Gas prices fluctuate significantly from week to week. Consumers would like to know whether to fill up the tank (gas price is likely to go up in the coming week) or buy a half tank (gas price is likely to go down in the coming week).
Consider the following cases:
- Consumer drives 100 miles per week
- Consumer drives 200 miles per week
- Gas tank holds 16 gallons and average mileage is 25 miles/gallon => 400 miles/tank
- Consumer buys gas once a week
Therefore, the consumer can drive for 2 weeks or 1 week on half a tank of gas for cases (1) and (2) respectively. Thus the choice each week is whether to buy a full or half tank of gas or no gas. Use the weekly gas price data available by region, state and city at: http://www.eia.gov/dnav/pet/pet_pri_gnd_a_epmr_pte_dpgal_w.htm You can also use weekly crude price data http://www.eia.gov/dnav/pet/pet_pri_spt_s1_w.htm and any other publicly available data such as weather data, economic data, world events, etc.
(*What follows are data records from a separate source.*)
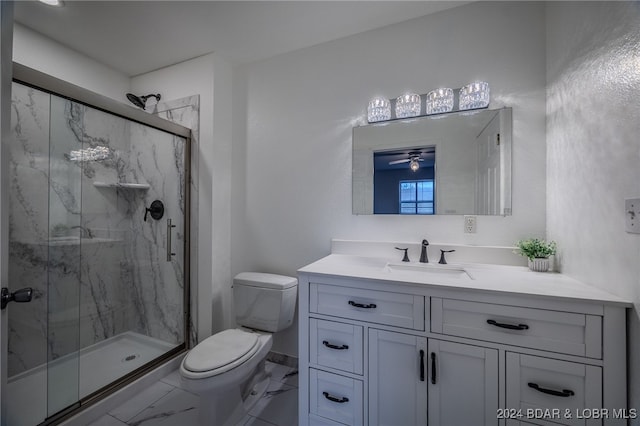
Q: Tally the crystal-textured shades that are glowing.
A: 4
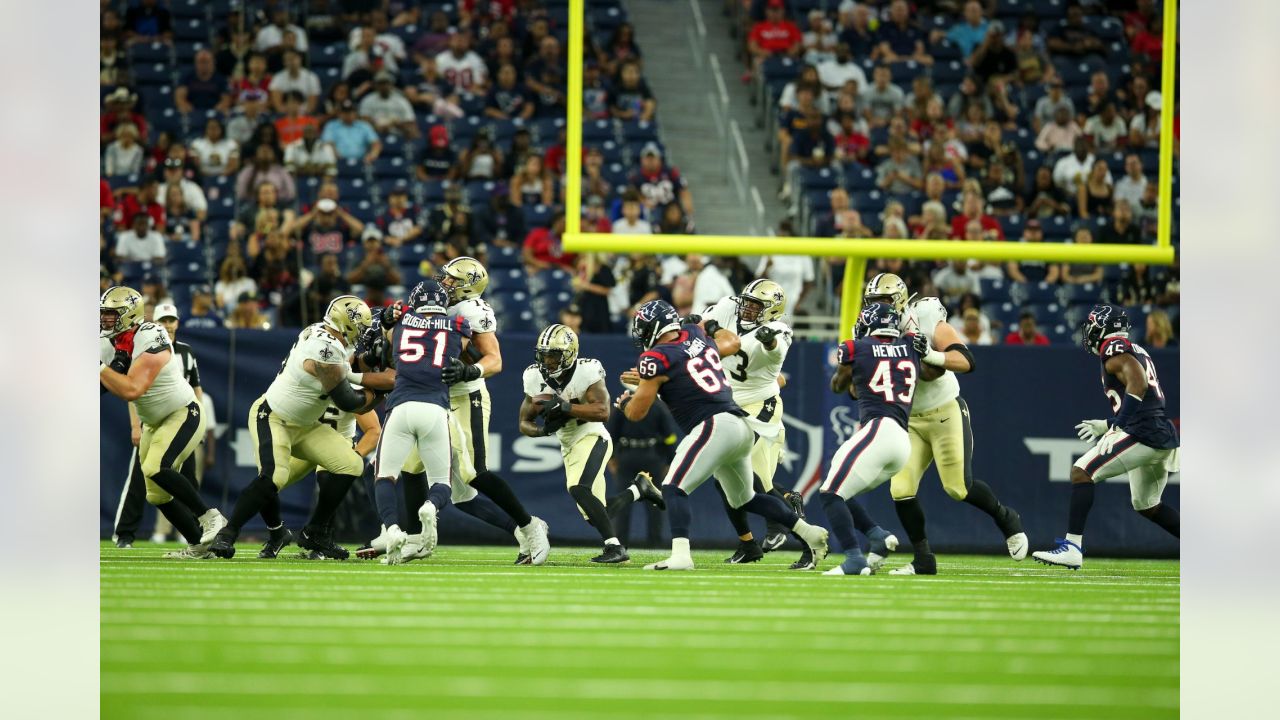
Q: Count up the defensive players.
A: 5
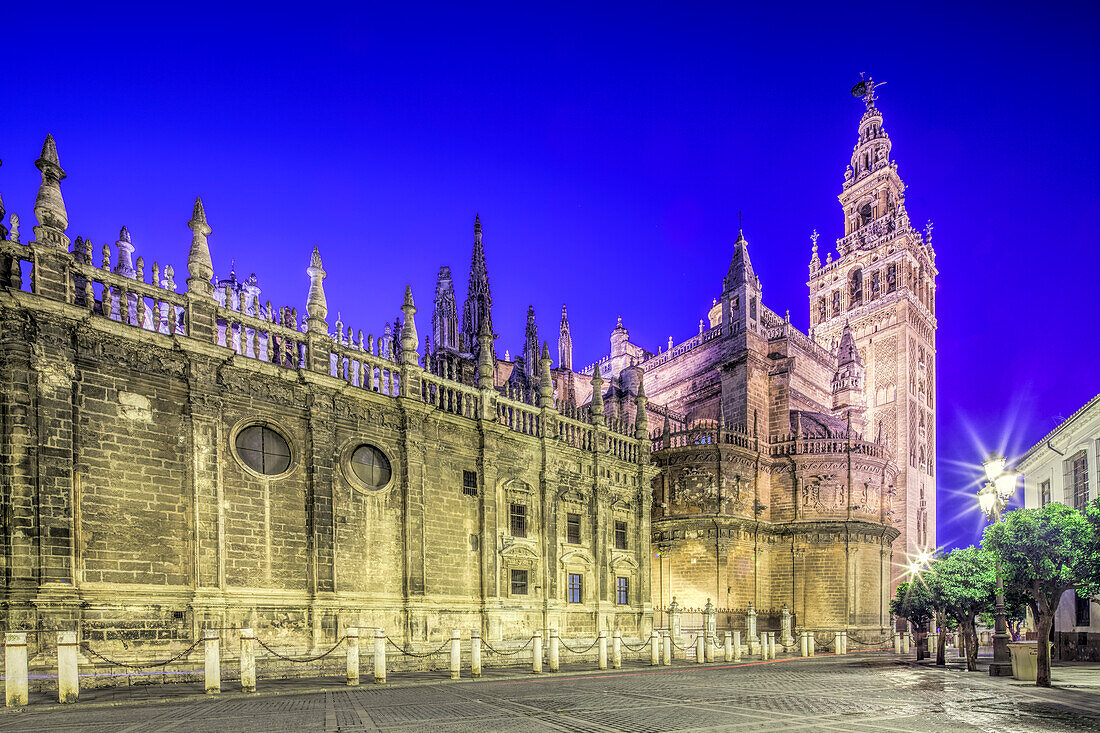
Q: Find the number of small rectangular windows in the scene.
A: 7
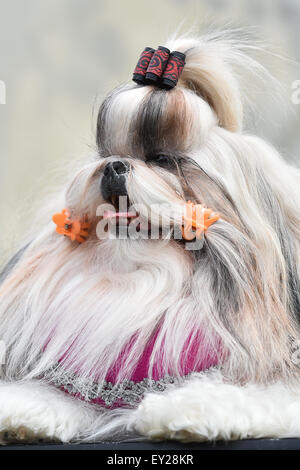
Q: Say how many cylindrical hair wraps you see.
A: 3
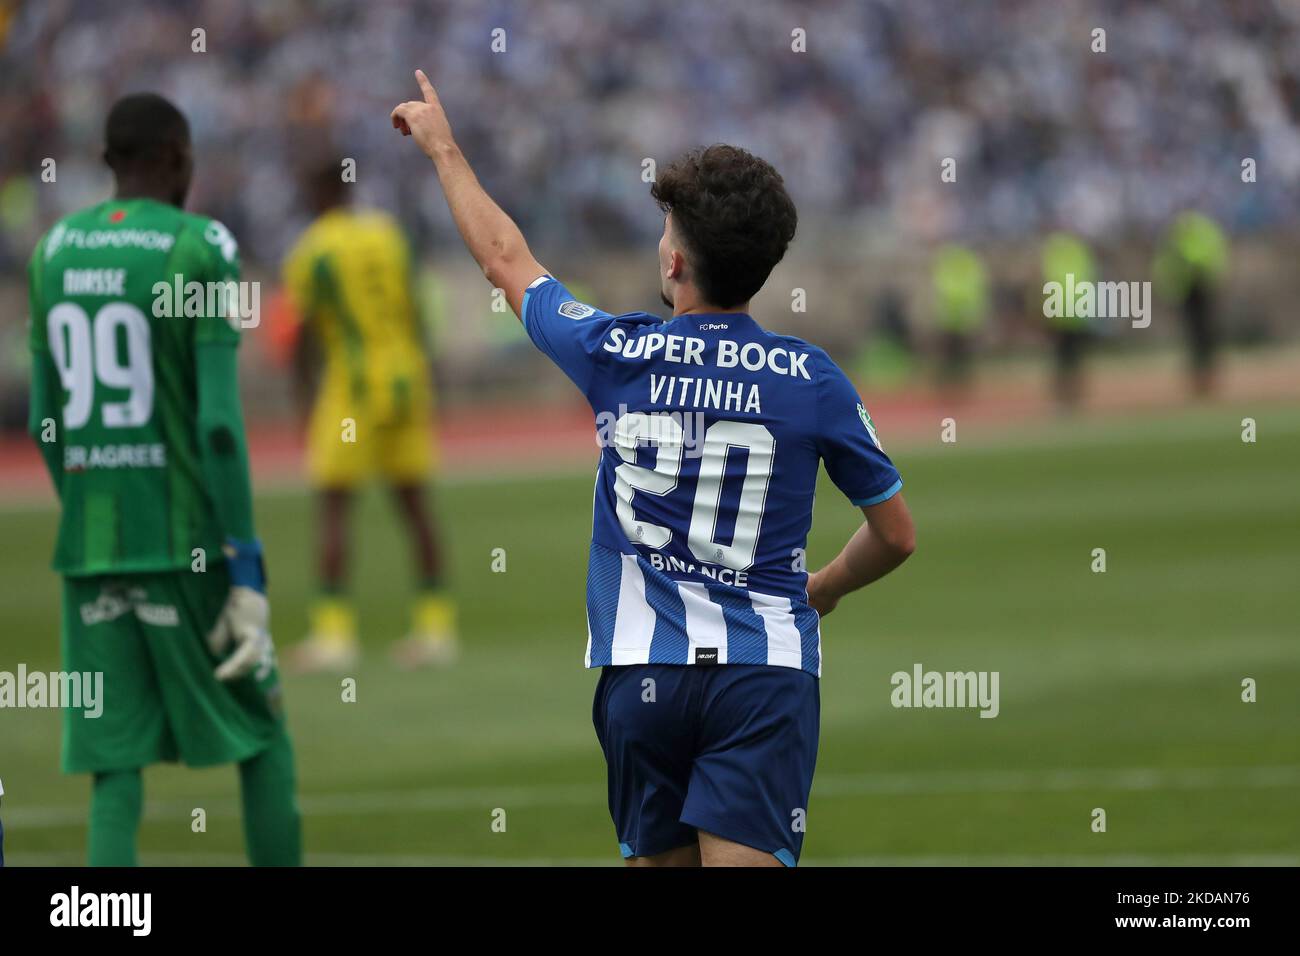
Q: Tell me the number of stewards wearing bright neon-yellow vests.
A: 3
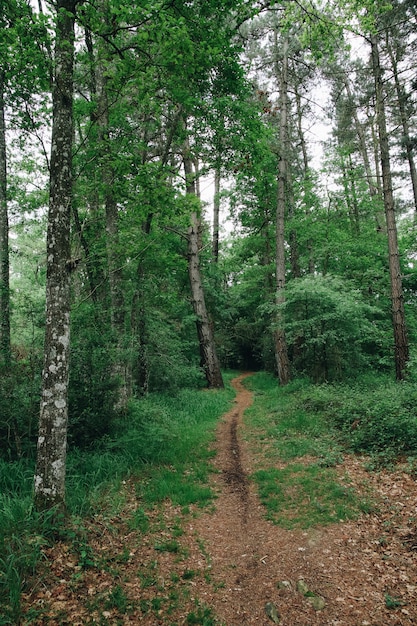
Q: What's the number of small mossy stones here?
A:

- Develop a model that a consumer could use each week to determine how much gas - full tank or half tank - to purchase.
- Use the 2011 data to build/train your model and the 2012 data to test and validate your model.
- Is there an upper bound on "mileage driven" that changes the decision for buying weekly gasoline?
- Develop models for the following at least one large US city such as: Boston, Chicago, Denver, Dallas, Los Angeles, Houston, New York, or San Francisco.
In addition to the one page summary and complete project report prepare a short one page non-technical letter to your local paper describing how the average person might use your model.